◆ What is needed: Quote every line of the data below as it stands, omitting pictures.
────
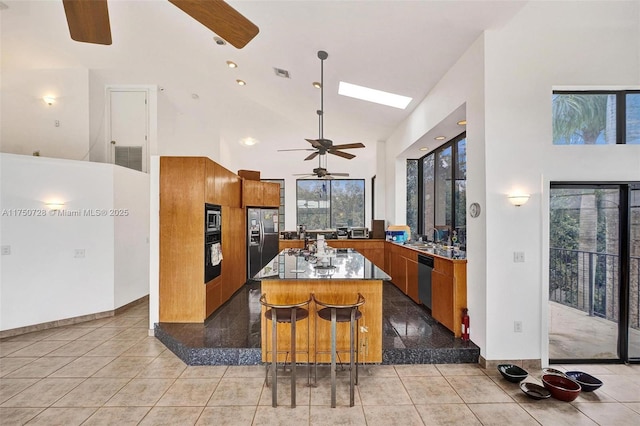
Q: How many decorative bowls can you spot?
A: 5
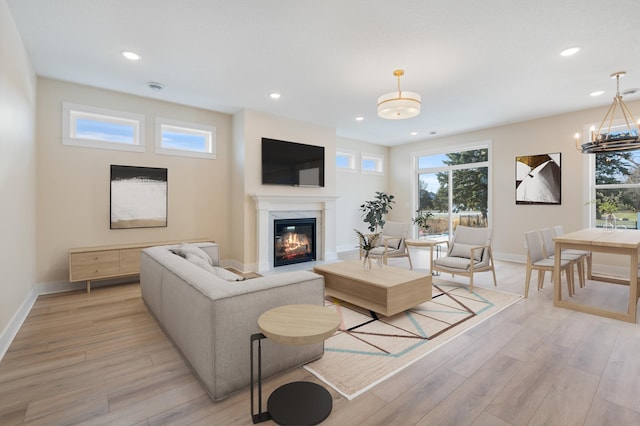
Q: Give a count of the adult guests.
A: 0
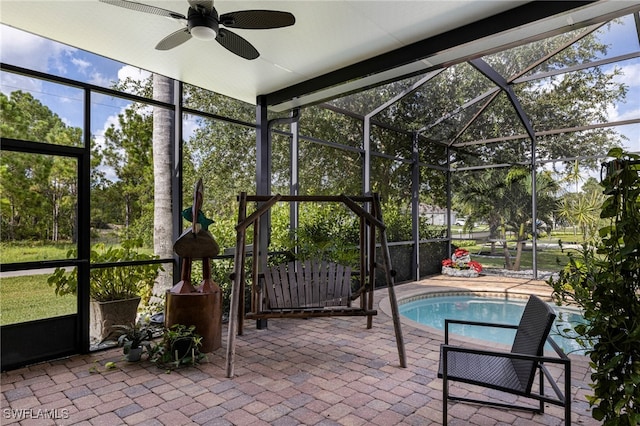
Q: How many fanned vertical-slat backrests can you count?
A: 1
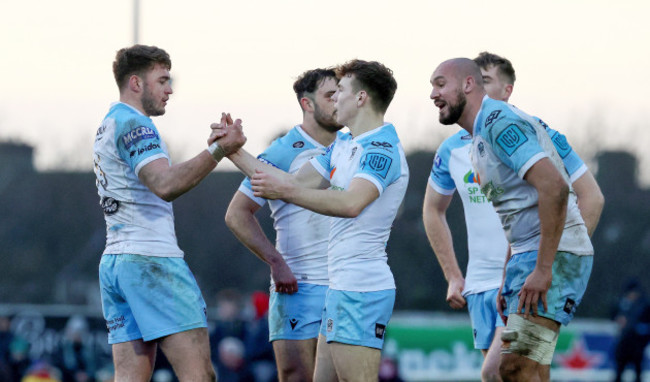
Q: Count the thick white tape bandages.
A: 1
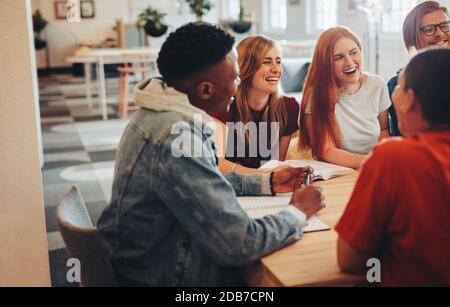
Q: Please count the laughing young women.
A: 2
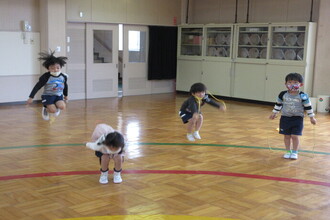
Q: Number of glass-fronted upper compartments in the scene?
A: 4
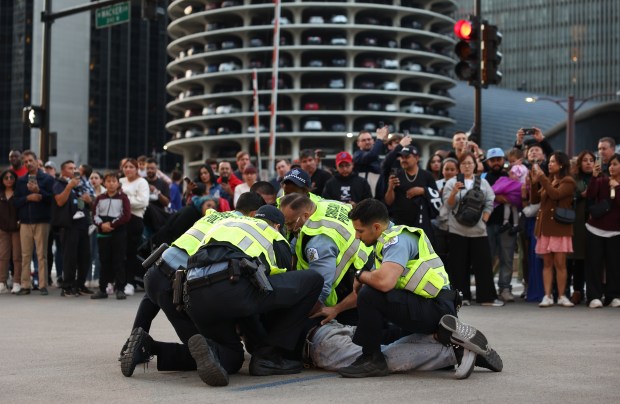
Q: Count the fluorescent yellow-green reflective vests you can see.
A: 5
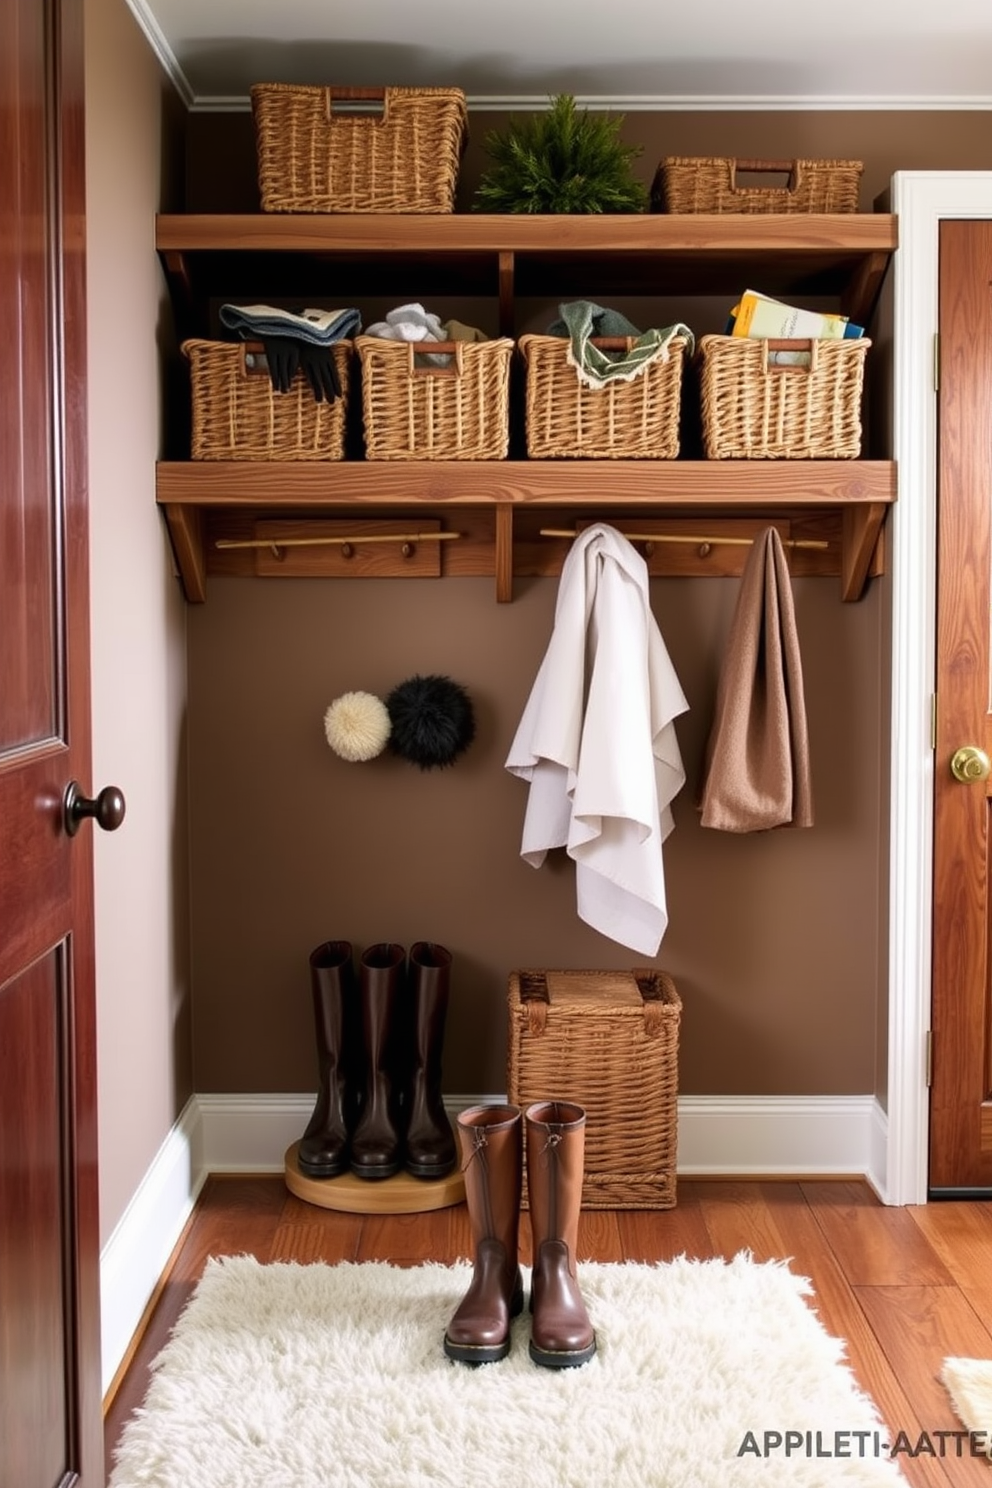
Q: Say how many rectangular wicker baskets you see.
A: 7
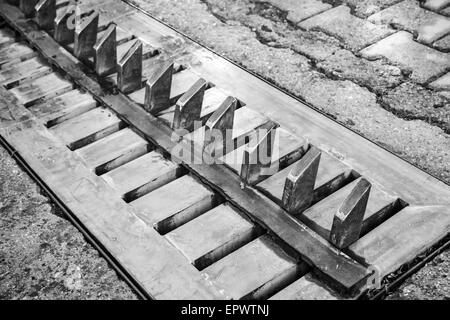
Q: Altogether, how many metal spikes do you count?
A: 12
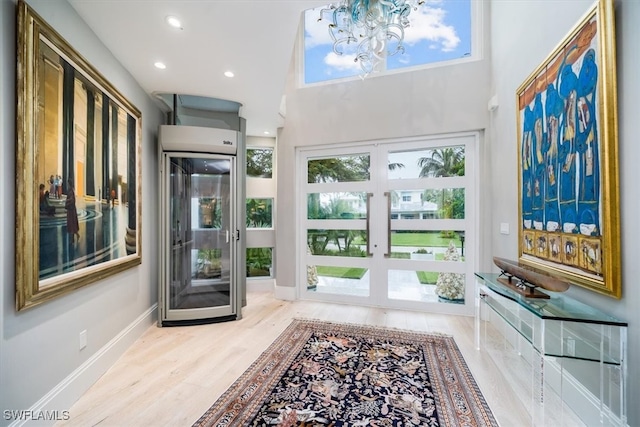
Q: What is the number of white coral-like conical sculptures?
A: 2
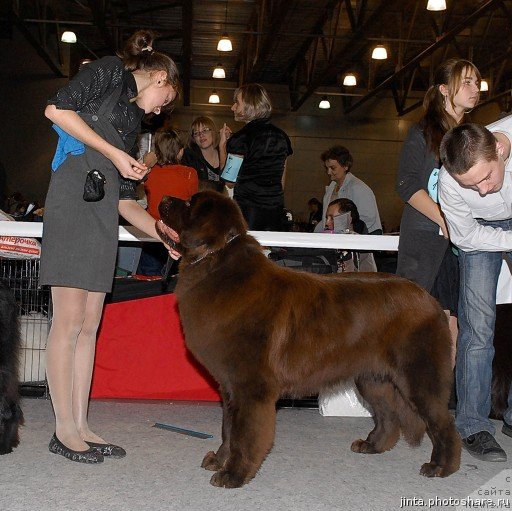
────
◆ Task output:
Q: How many decorative bowls can you spot?
A: 5
Q: Give a count of the adult guests.
A: 0
Q: How many fanned vertical-slat backrests can you count?
A: 1
Q: Count the thick white tape bandages.
A: 1
Q: Please count the laughing young women.
A: 2
Q: Number of glass-fronted upper compartments in the scene?
A: 4
Q: Count the fluorescent yellow-green reflective vests you can see.
A: 5
Q: Say how many rectangular wicker baskets you see.
A: 7
Q: Altogether, how many metal spikes do you count?
A: 12
Q: What is the number of white coral-like conical sculptures?
A: 2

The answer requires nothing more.